As for FLA, we are going to continue touting the index funds that have produced sound returns since the beginning of the stock market. The great news is that we don’t have to be the world’s greatest investor to benefit from this phenomenon. I mean, if FLA lucked his way into this, I think the rest of us will do just fine.
With some of the index funds, you can also rationalize that you do in fact own a small portion of GameStop via the index, along with every other stock in the U.S. market. At least, that’s how I help myself sleep at night.
With enough time and patience, nearly every investment you hold can turn into a money printing machine. And that’s when the compound interest starts to go crazy.
End Game for GameStop Stock
The GameStop C-Suite and board of directors are indeed shareholders of GME and are most likely in awe of their stock’s dramatic increase. We can be sure they have had intense meetings to decide on the next company maneuver.
As of the recent short squeeze, there are simply not enough shares of the GameStop stock to meet the demand in the market. That’s exactly why the stock has skyrocketed. But if GameStop can fill this gap, by raising capital, selling stock, and supplying shares to the market, then they will make a hefty profit.
However, given that the shareholder base is a bunch of teenagers from a subreddit, GameStop should know better not to take money from these people at $200+ per share, let alone the huge commissions that will probably go to Wall Street in a capital raise like this.
All in all, this business is unlikely to support such a high valuation. GameStop is not suddenly the new Facebook, Apple, Amazon, Netflix, or Google. It’s still mostly a business that derives its value from brick and mortar stores in malls. If you look around, you know that this is not exactly a big growth area in the coming years.
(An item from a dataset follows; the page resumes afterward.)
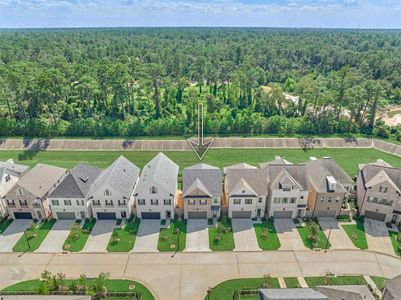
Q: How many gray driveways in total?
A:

The WSB community has made a quick buck from the power of technology and online forums, but will it change the way Wall Street operates in the future? I doubt it. To be determined.
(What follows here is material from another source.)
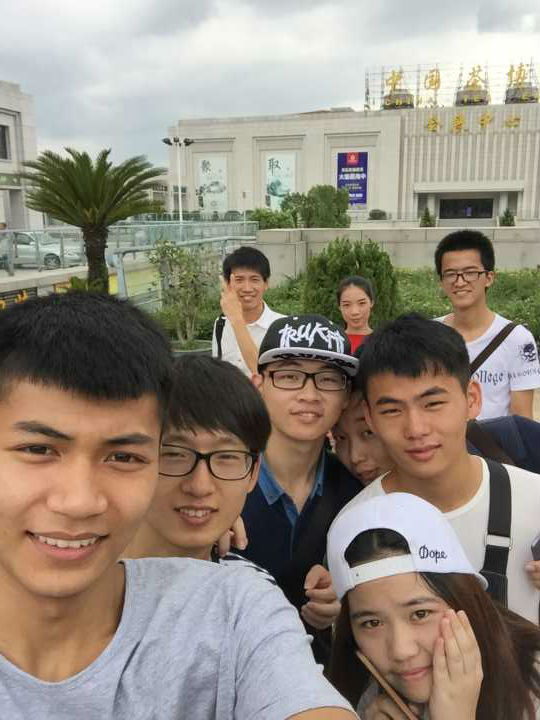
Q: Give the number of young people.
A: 9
These amateur investors have also targeted other heavily shorted names including AMC Entertainment and Bed Bath & Beyond, leaving Wall Street analysts’ targets in the dust.
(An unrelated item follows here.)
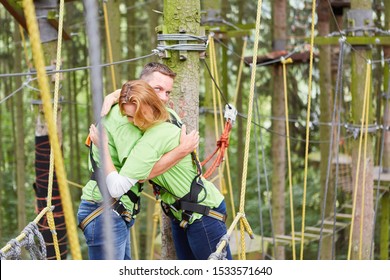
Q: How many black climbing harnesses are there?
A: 2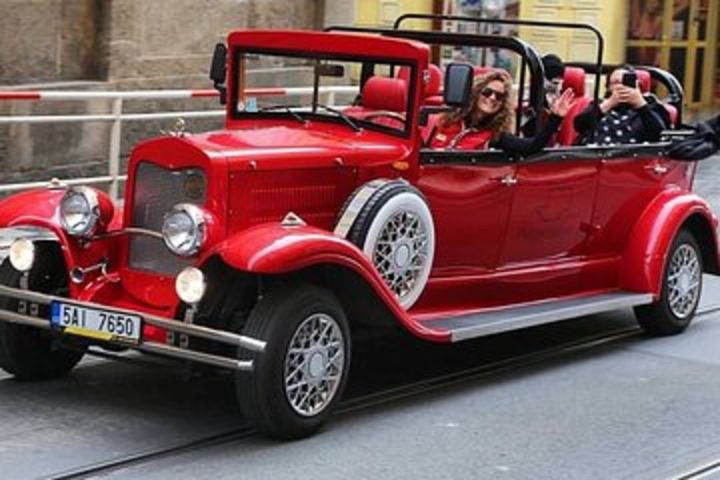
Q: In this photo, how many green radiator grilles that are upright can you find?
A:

Robinhood has now restricted users from buying GameStop, AMC, BlackBerry, Nokia stock to stop the madness. I do not see how Robinhood remains unscathed after limiting its users like this.
Disclosure:I / We have no positions in any stocks mentioned, and no plans to initiate any positions within the next 72 hours. I wrote this article myself, and it expresses my own opinions. This site does not receive direct compensation for it. I have no business relationship with any company whose stock is mentioned in this article.